----- EXTRACTED DATA -----

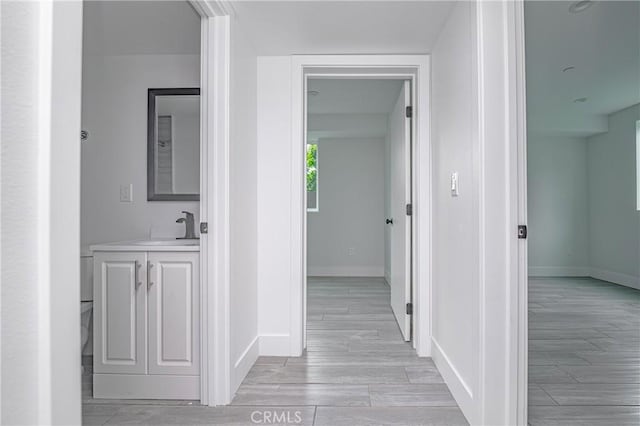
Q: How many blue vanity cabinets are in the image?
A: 0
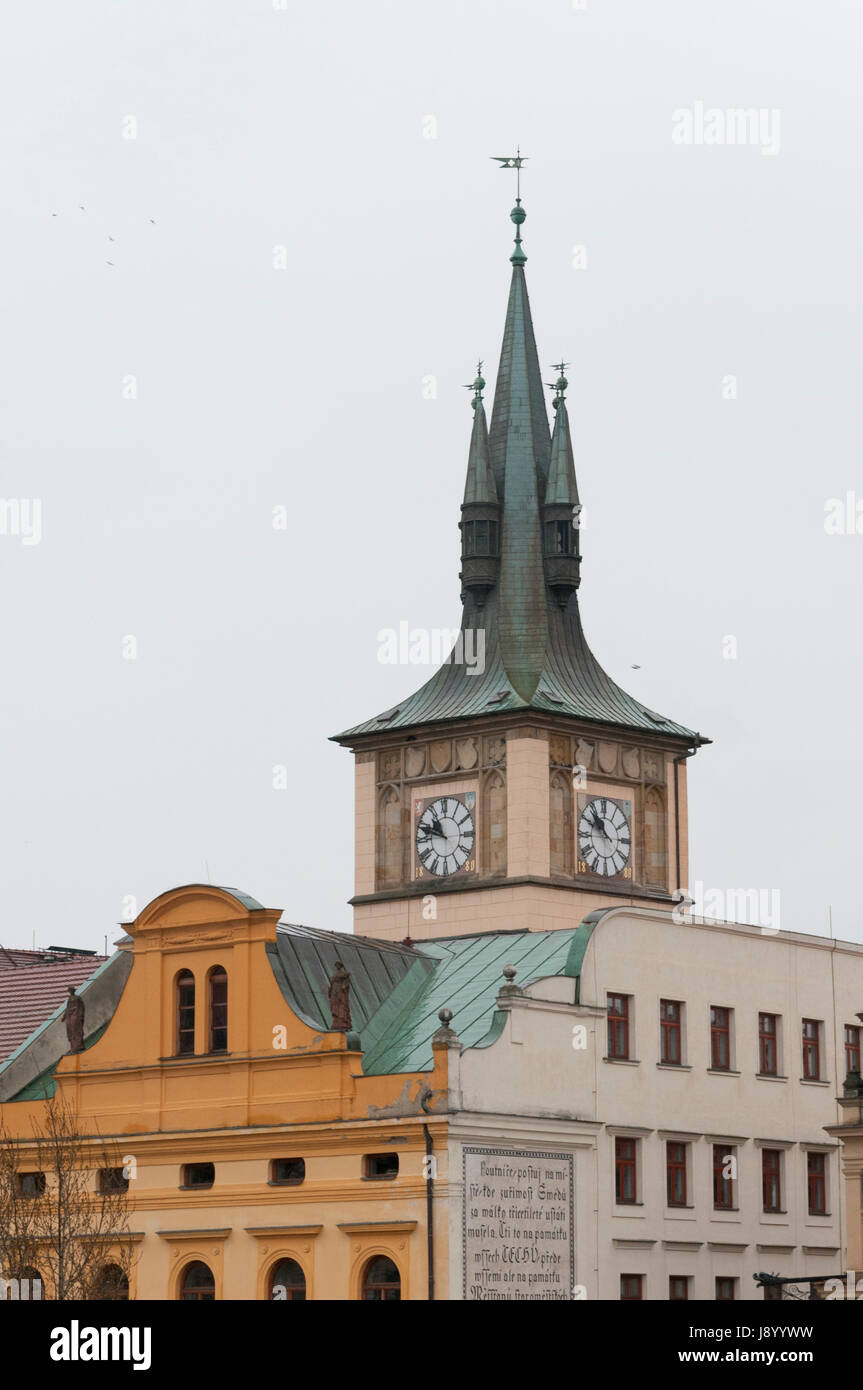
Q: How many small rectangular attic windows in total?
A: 5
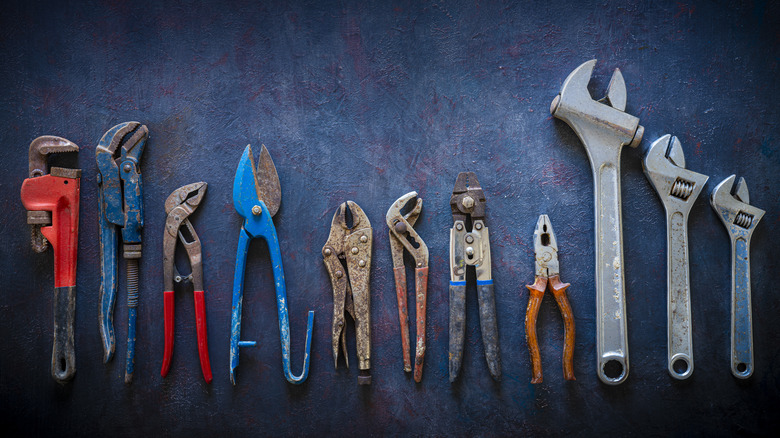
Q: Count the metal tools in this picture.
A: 11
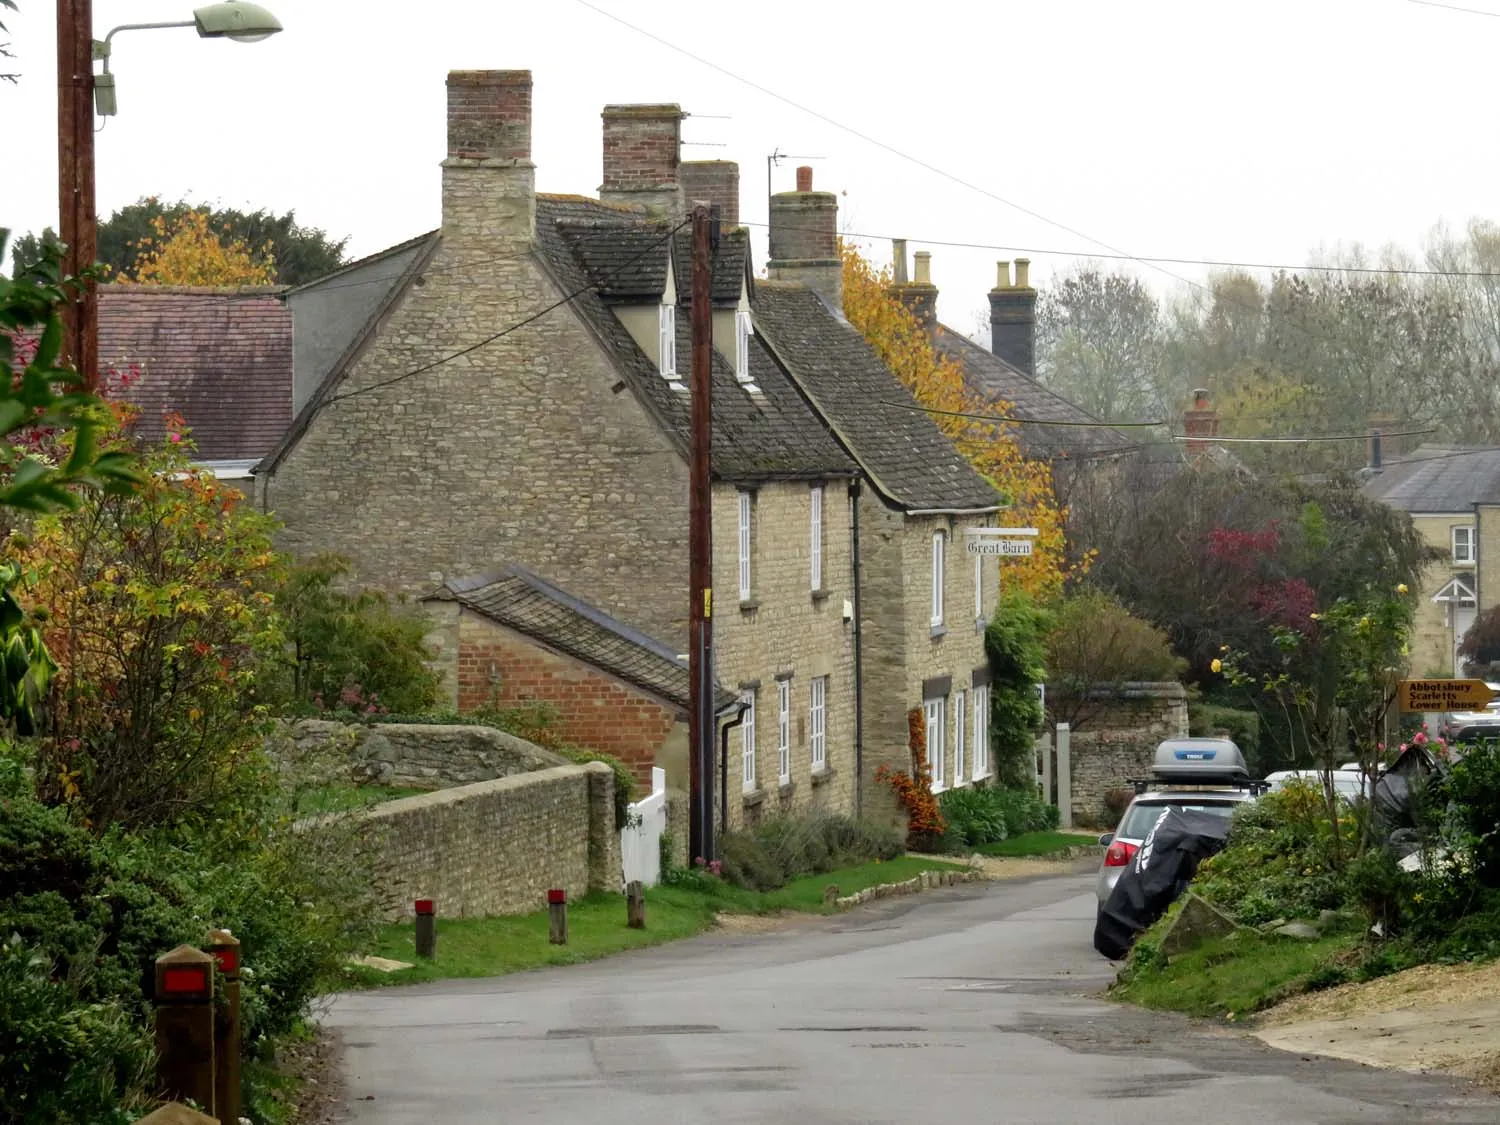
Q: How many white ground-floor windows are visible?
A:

-----

> [ABOUT THIS TASK]:
The line that contains "Q: Count the metal tools in this picture." opens the part to copy, and the last line of the records closes it; set down those lines exactly, pictures excluded.

> [YOUR SOLUTION]:
Q: Count the metal tools in this picture.
A: 11
Q: How many white ground-floor windows are visible?
A:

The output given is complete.